Internet was surfed. recipe was found. Kitchen was approached and everything was messed up in there. A little 'my-tpuch' was added to the recipe, and Corn Momos were cooked. How they turned out, scroll down to find. :D

Corn Momos:

Ingredients:
1 cup White Flour (maida);
1/2 cup Boiled Corn (I used frozen corn);
1 tsp Ginger Garlic paste;
1 nos Finely chopped Onion;
2 nos Finely chopped Green Chillies;
Some Finely chopped Green coriander;
Salt to taste;
Black Pepper to taste;
2 tsp oil;

Method:
  1. Knead smooth and soft dough with flour adding a little salt and some oil. Keep aside for 25-30 mins, Make sure, the dough is little gooey.
  2. In a pan, heat oil, add ginger garlic paste, chopped onion, chillies, coriander and stir fry. add corns, salt and pepper. Stir fry.
  3. Take the dough, make small balls and roll out very thinly.
  4. Now, add the filling and close the dumpling giving them as fine shape as you can. (It is going to need a LOT of practice.)
  5. Steam the momos. I used the idli stand and microwaved for about 6-7 minutes.
  6. Serve with Schezwan sauce. You can cook it by stir frying tomoato ketchup in a little oil and ginger- garlic, a little salt and chilli flakes.


The Outcome:



The Fiasco:
The cover of my momos was thicker than it should have been and therefore they turned out a little hard. Somehow, tolerable.

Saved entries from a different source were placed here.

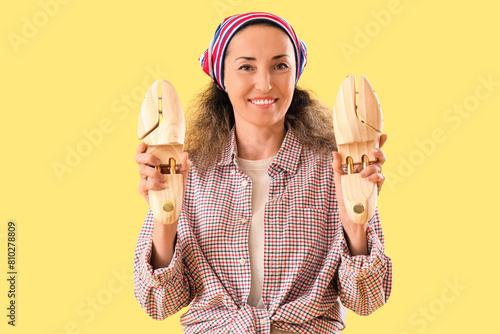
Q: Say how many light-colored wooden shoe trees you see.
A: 2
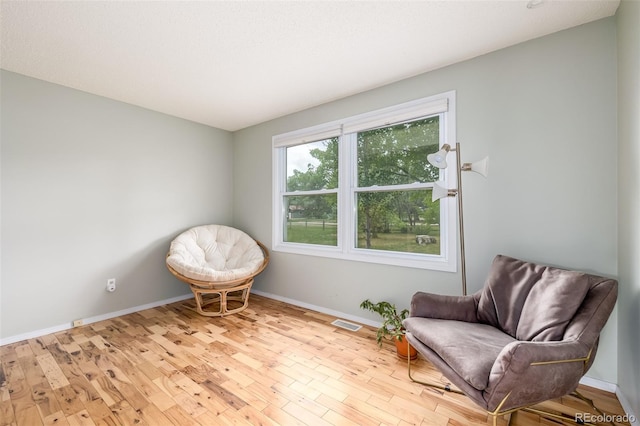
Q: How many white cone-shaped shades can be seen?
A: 3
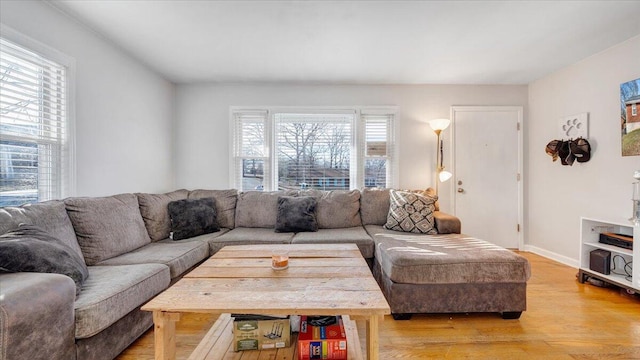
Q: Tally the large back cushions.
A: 7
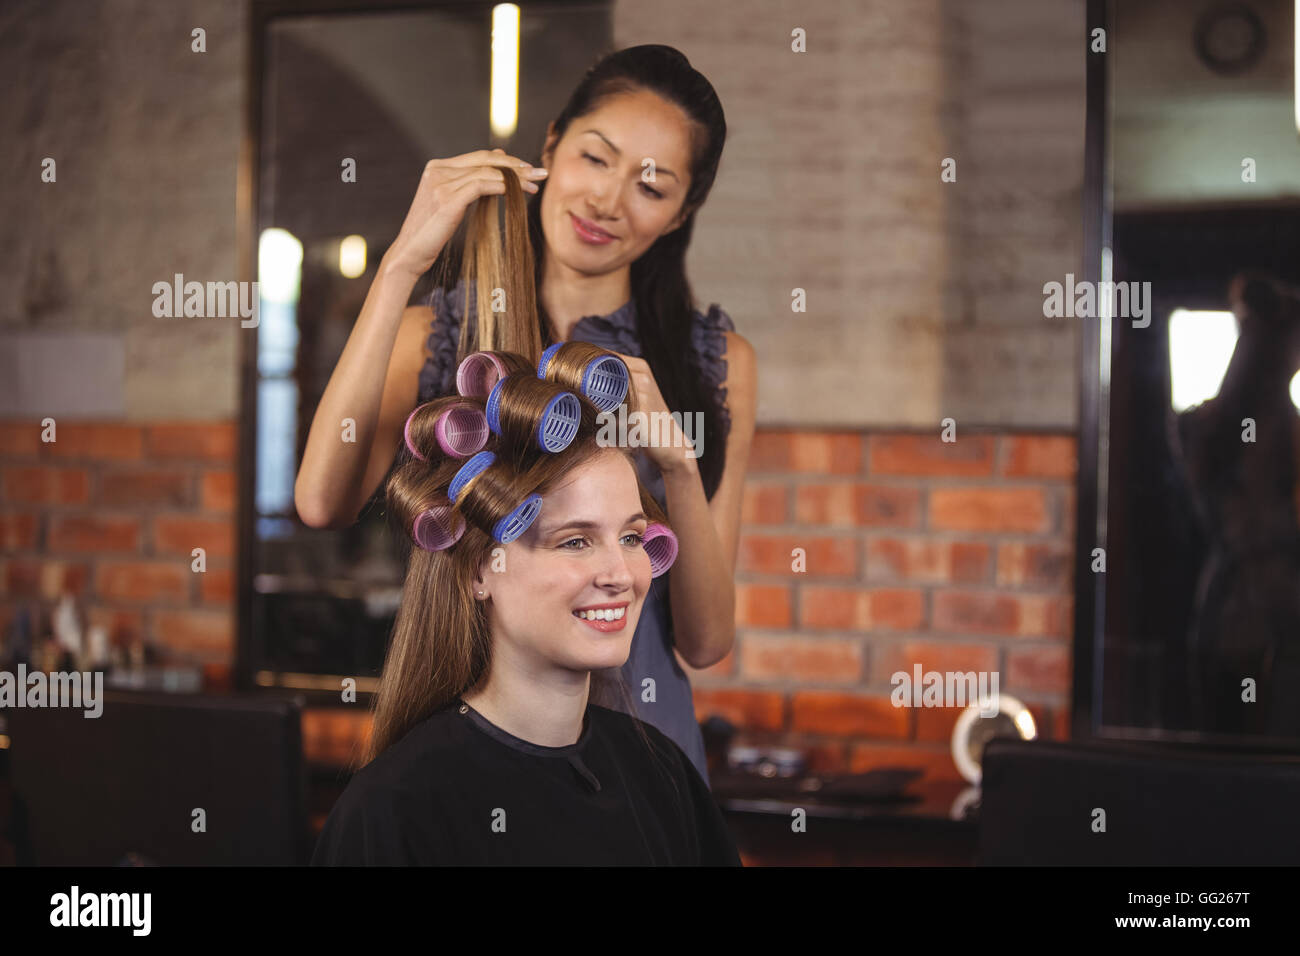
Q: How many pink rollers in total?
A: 4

A bite of Bombay imitated in Punjab

Wednesday, January 19, 2011

I have never been to Bombay. Yes. Kill me for that. But, it is on my #2doBeforeIdie list. And hence, never had an original Vada Pao. With a lot of people from Bombay I interact with on Twitter are from Bombay, I have been hearing about this great roadside delicacy (of course delicacy I treated it as because it was out of my reach :D). Because, I have no plans as such to visit Bombay in near future, I thought to imitate it at home. Therefore, Tarla Dalal website was surfed and recipe was taken. :) Since I don't know the original flavor, The outcome was treated as recipe successful.

Since this recipe has been picked from a website, I decided to not copy-paste it here on the blog. the recipe can be found here.


The Outcome: 
Vada pao

The Fiasco: I burnt the Dry Garlic Chutney =\ and had to make it all over again.